We’re not big enough to have tiers though. If we ever do, I’ll definitely exert all the influence I can that we never get like that. The thing is, if someone emails us, they don’t know how big we are and they don’t know we’re not like that - it’s only what we can come across in our correspondence that matters.

QFT

To my non-technical ears, “the developers are looking into it” translates to “Well gee, that’s a weird glitch, isn’t it?
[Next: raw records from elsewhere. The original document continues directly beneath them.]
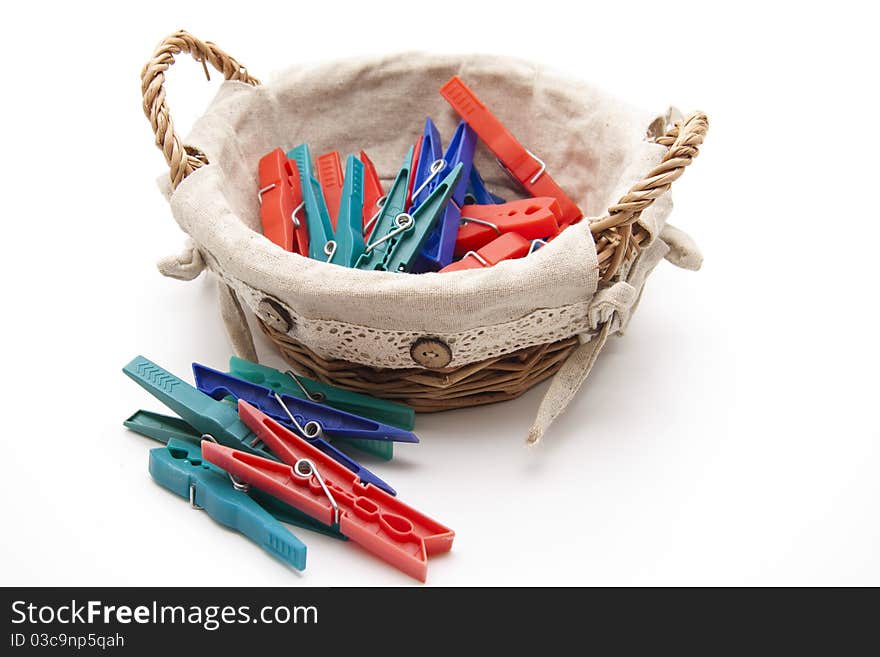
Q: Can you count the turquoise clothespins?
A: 5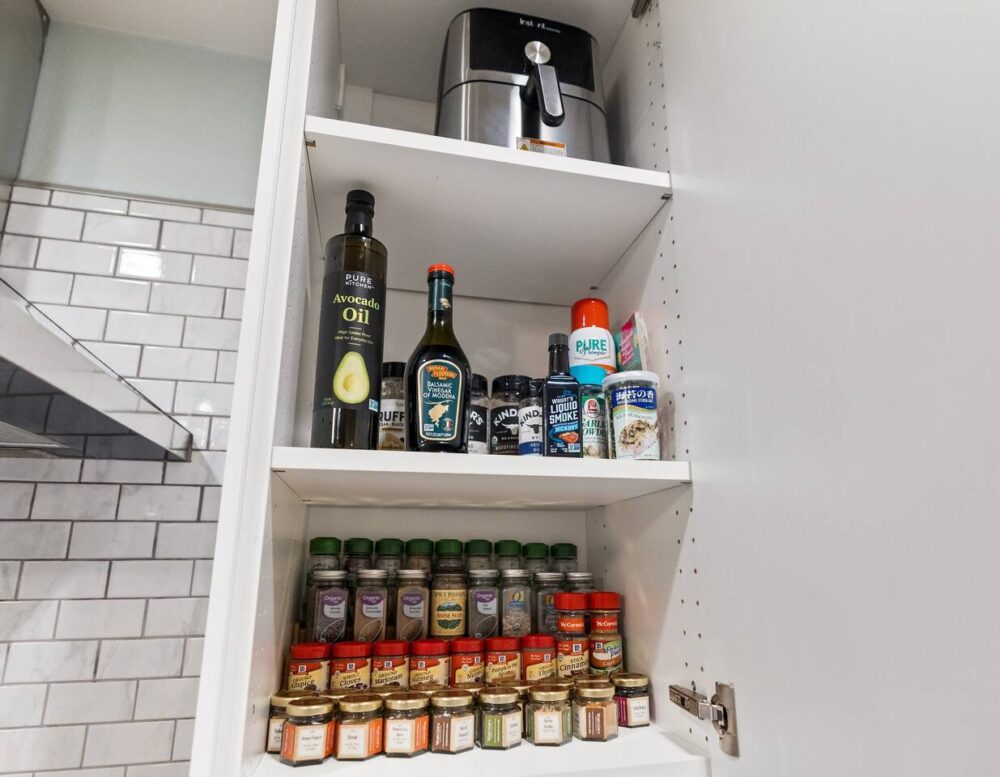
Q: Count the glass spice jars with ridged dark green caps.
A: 9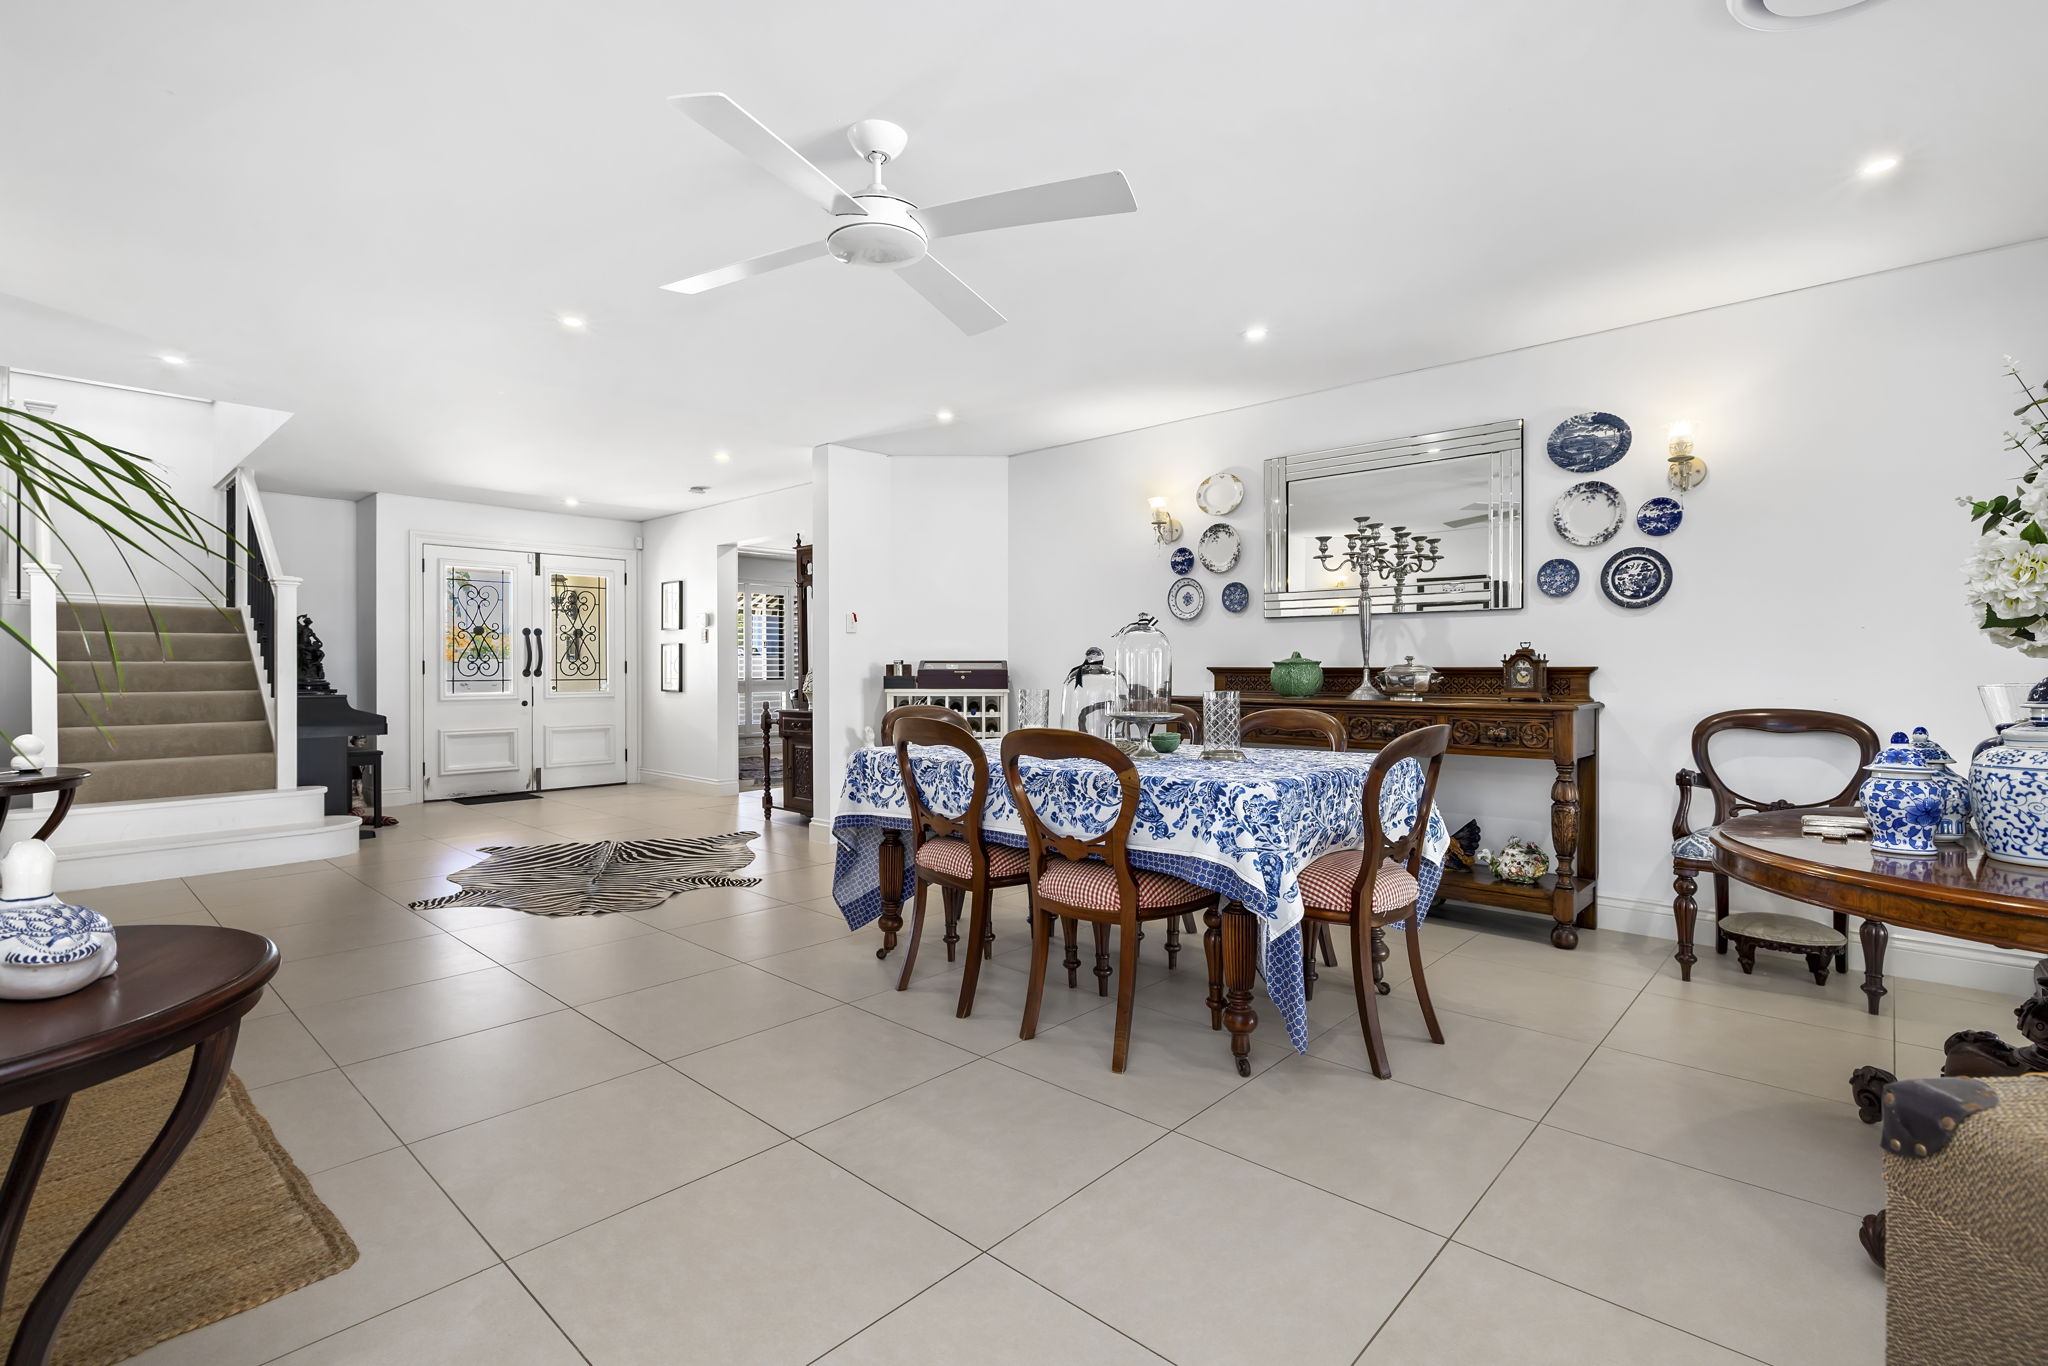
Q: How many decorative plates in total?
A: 10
We’ve never seen it do ***that ***before, let’s poke it with a stick for a while and see what it does.” (I’m sure my IT-worker friends would have a different response, however.)

Regarding the developer info, I’m sure is great for you guys to fix bugs for later versions, but for me, it probably means that whatever is broken is probably hashed up but good, and I’m SOL for the forseeable future.

That said, I’d rather know WHY my fix isn’t coming instead of wondering for days whether your IT department even got my help-desk ticket, and actually intend to recognize me as a human being sometime this year.

First instance, I am sad that my stuff is creatively buggy, but not upset with you personally.
Second instance, I feel intense desires to find your office and set it on fire.

I think it is also different when your high-level support people are the ones anwering the phones (like here). We’re small so that’s how it is.

(Plus all the customers know me so they trust me.)

Nope. That’s pretty much what we mean :smiley:

I’m a web developer at a small dev house - the devs are the tech support here! :wink:

It depends on the size of the company. Some of our clients use a local web host with <10 employees and pretty much all my tickets get elevated immediately because if I need to contact them, it’s something that needs a server admin. There aren’t any tech companies around here large enough to have a dedicated support department, really.

But if I called up our telco and they told me it was being elevated to a developer? I’d think it was an isolated problem the techs didn’t know how to fix/lacked access to fix it.

The most important part of that process is keeping me updated. If the ticket languishes for a week, I think you’re just BSing me and wanting me to go away. I always make sure to email clients even if it is just to tell them another developer is working on it.

I said, “Yes, because I feel more confident in a company that rigorously pursues software defects.” But I feel compelled to share a story of a tiny software company really going all out for me. Unfortunately they are no longer in business, but I think their product was bought by one of the big software companies, so I hope they ended up with a chunk of change.

This was back in the early 90’s, and my lab had purchased some specialized image analysis software for my PhD research. It was working well, but there was one thing that I couldn’t figure out how to get it to do. I called tech support on Friday, and they agreed that it really ought to be able to do that, but they couldn’t figure how how to do it either.

In Monday morning’s mail was a diskette with a new version of the software, that now had the capability I needed. Apparently the tech support person told the president of the company, and he spent his weekend doing an update to add the functionality I needed. It worked, too.